Authors: Junsu Kim, Younggyo Seo, Jinwoo Shin

NeurIPS 2021 | Conference PDF | Archive PDF | Plain Text | LLM Run Details

Reproducibility Variable Result LLM Response
Research Type Experimental Our experiments demonstrate that our framework outperforms prior-arts across a variety of control tasks, thanks to efficient exploration guided by landmarks.
Researcher Affiliation Academia 1Kim Jaechul Graduate School of AI 2School of Electrical Engineering Korea Advanced Institute of Science and Technology (KAIST)
Pseudocode No We provide an illustration and an overall description of our framework in Figure 1 and Algorithm ??, respectively.
Open Source Code Yes Code is available https://github.com/junsu-kim97/HIGL
Open Datasets Yes We conduct our experiments on a set of challenging long-horizon continuous control tasks based on Mu Jo Co simulator [48]. Specifically, we consider the following environments to evaluate our framework (see Figure 2 for the visualization of environments). Point Maze [7], Ant Maze (U-shape) [7], Ant Maze (W-shape) [54], Reacher [4], Pusher [4], Stochastic Ant Maze (U-shape) [54].
Dataset Splits No The paper does not provide specific training, validation, and test dataset splits with percentages or counts.
Hardware Specification Yes All of the experiments were processed using a single GPU (NVIDIA TITAN Xp) and 8 CPU cores (Intel Xeon E5-2630 v4).
Software Dependencies No The paper states using the TD3 algorithm [10] but does not list specific software libraries or their version numbers (e.g., Python, PyTorch, TensorFlow versions).

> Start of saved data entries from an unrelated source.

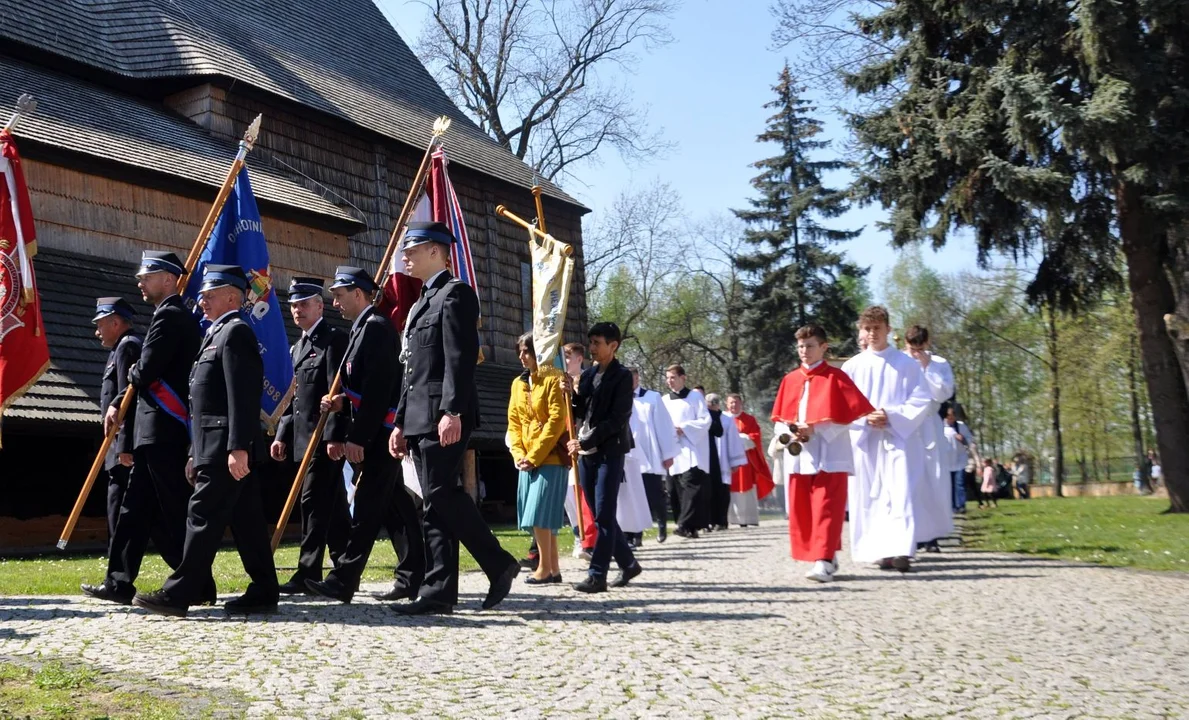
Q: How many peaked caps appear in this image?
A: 6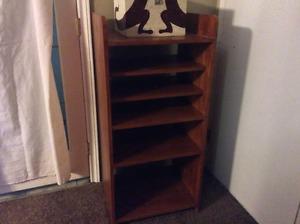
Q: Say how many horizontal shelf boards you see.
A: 6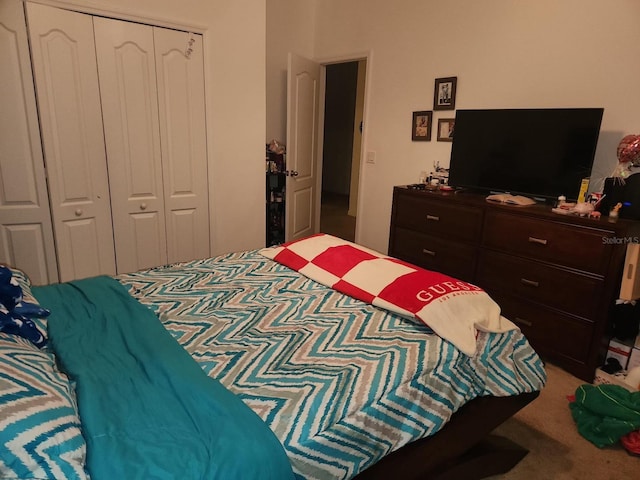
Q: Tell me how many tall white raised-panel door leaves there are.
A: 5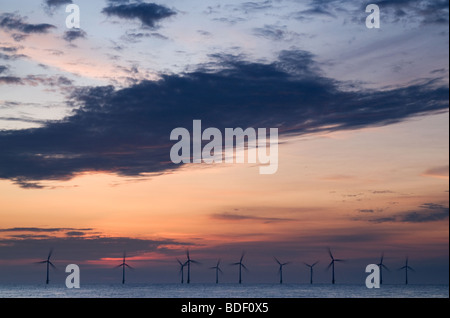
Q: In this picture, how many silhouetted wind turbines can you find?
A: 11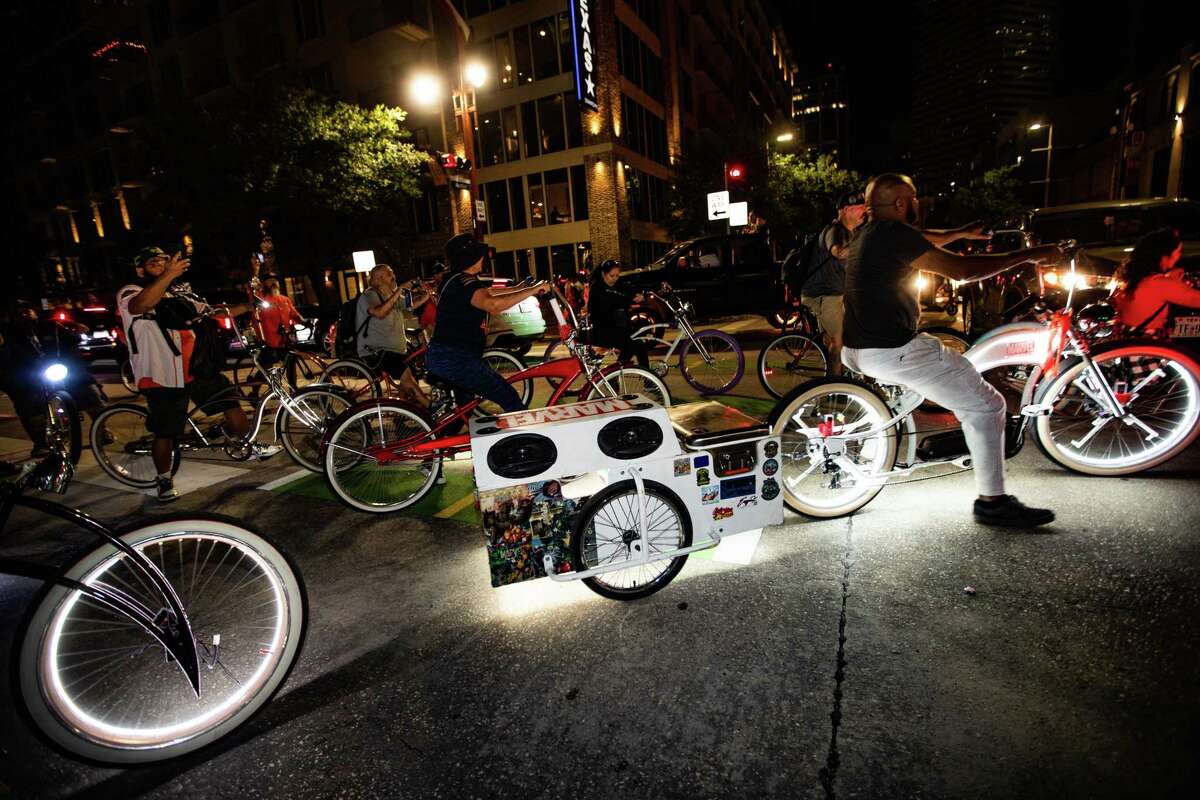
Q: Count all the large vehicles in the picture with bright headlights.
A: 1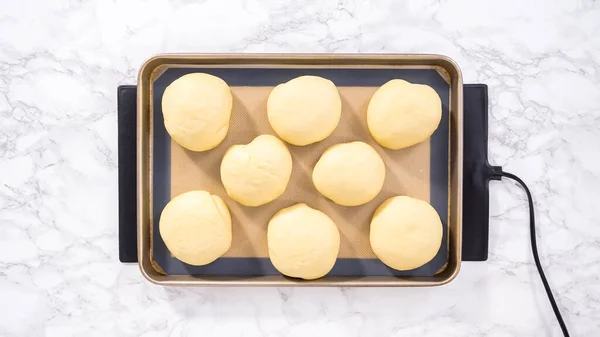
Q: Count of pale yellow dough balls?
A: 8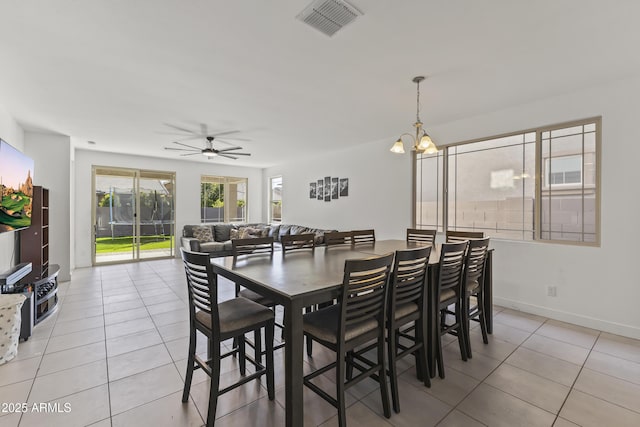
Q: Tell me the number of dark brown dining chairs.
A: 11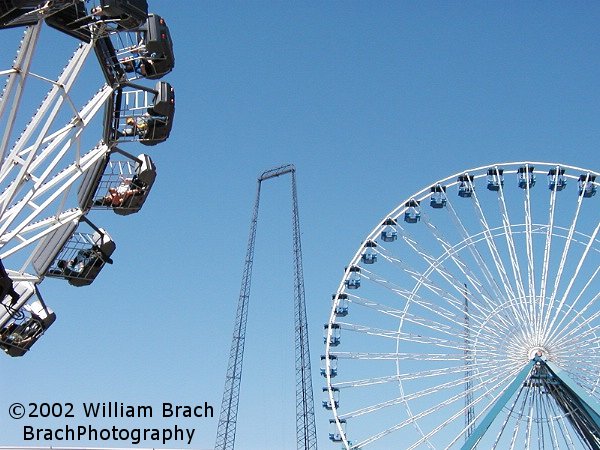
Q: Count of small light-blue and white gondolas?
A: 15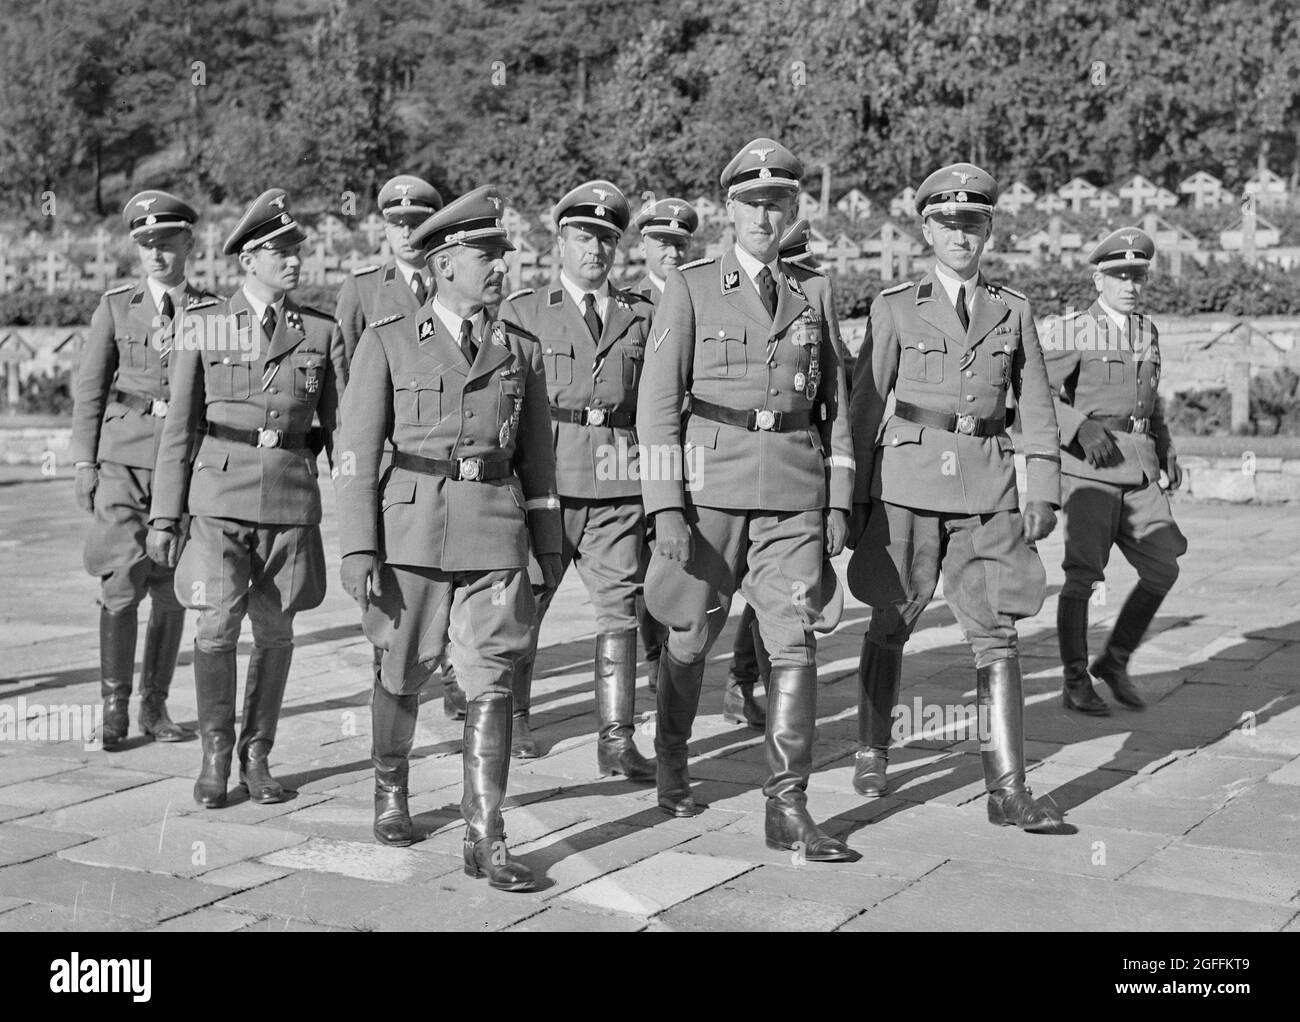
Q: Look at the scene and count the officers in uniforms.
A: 10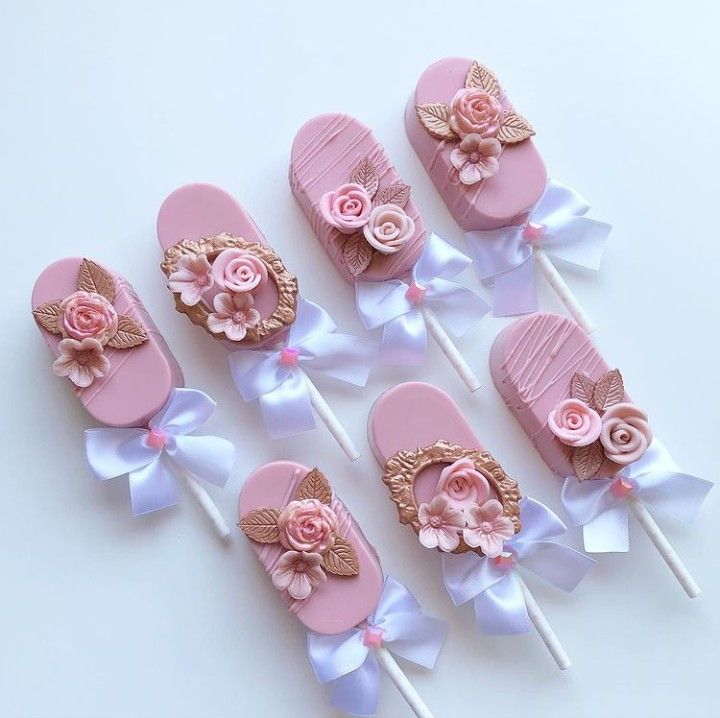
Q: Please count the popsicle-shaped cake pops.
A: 7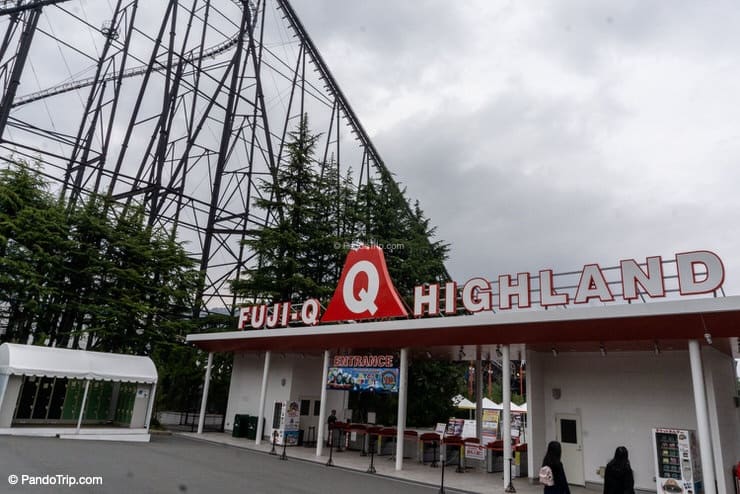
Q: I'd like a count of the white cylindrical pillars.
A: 6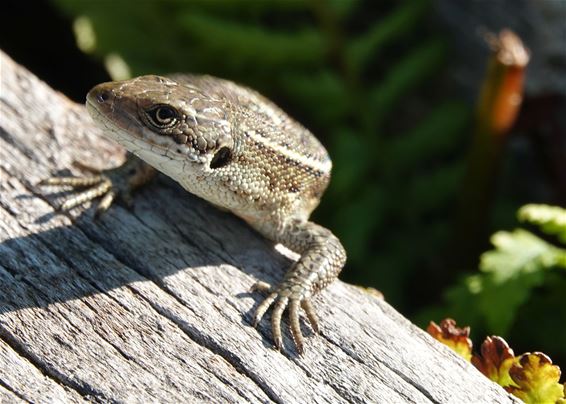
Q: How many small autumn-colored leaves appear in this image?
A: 3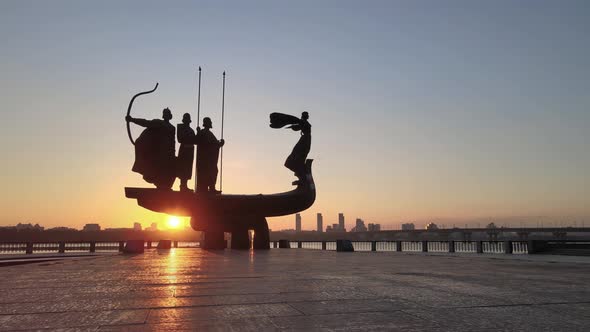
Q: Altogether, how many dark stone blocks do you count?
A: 4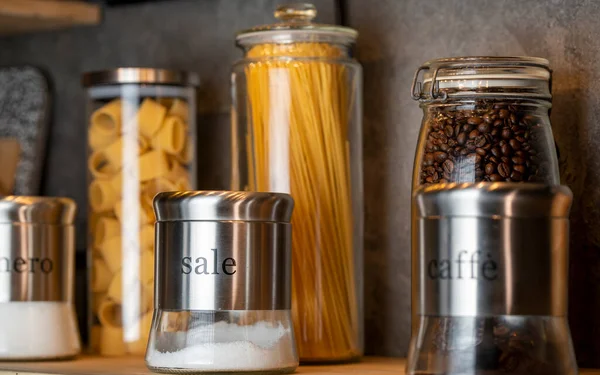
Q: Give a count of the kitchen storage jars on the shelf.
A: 6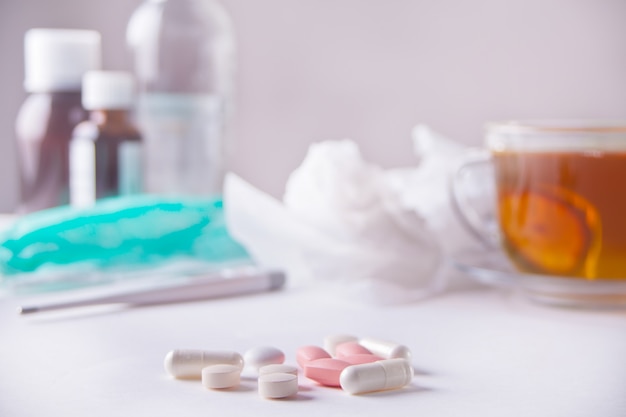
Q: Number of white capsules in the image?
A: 3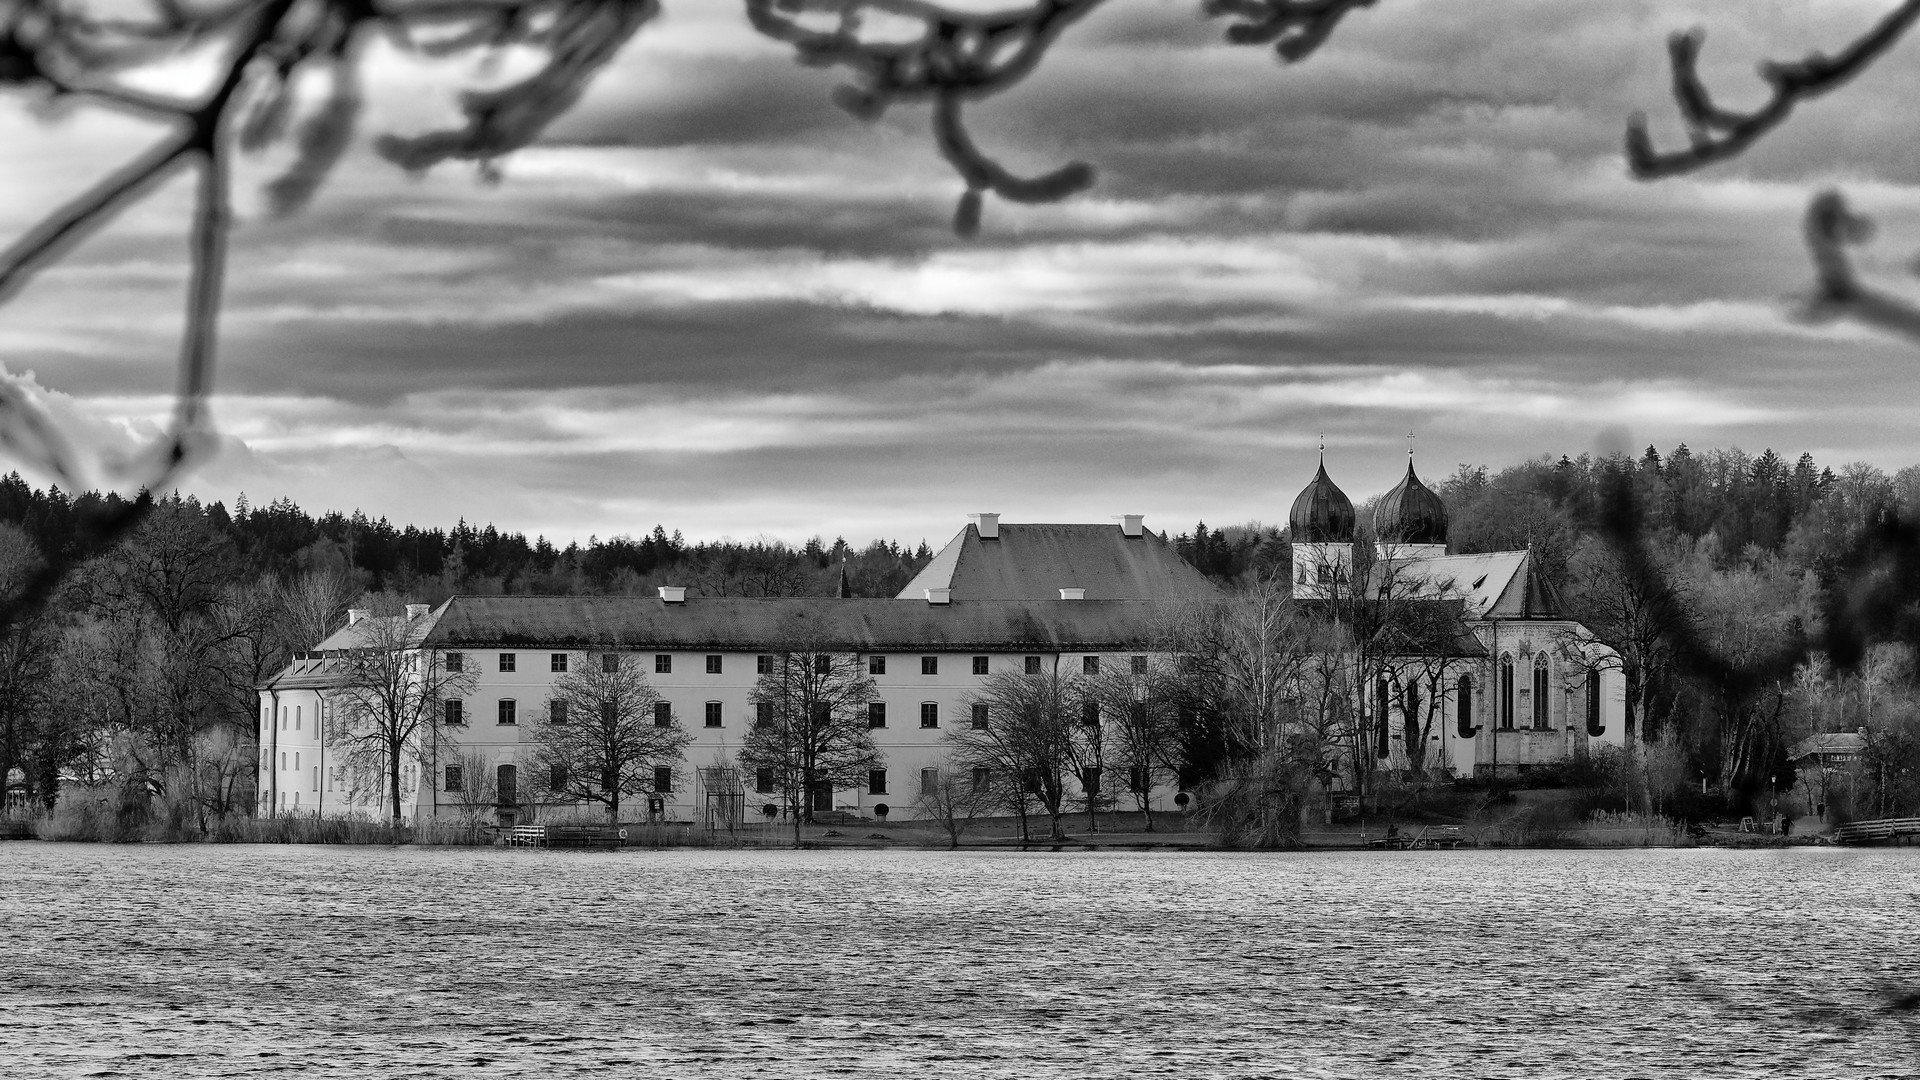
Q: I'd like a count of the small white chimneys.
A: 7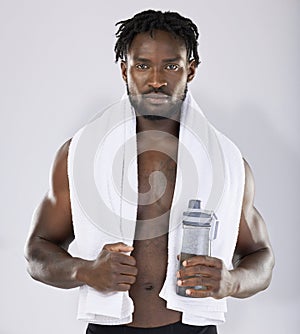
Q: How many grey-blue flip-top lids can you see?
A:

Experiment Setup Yes For the number of coverage-based landmarks Mcov and the number of novelty-based landmarks Mcov, we use Mcov = 20 and Mnov = 20 in all the environments except Ant Maze (W-shape). We use Mcov = 40 and Mnov = 40 in the more complex Ant Maze (W-shape) environment. In order to avoid the instability in training due to the noisy pseudo-landmark in the early phase of training, we use δpseudo = 0 for the initial 60K timesteps, i.e., k-step adjacent region to the current state instead of pseudo-landmark.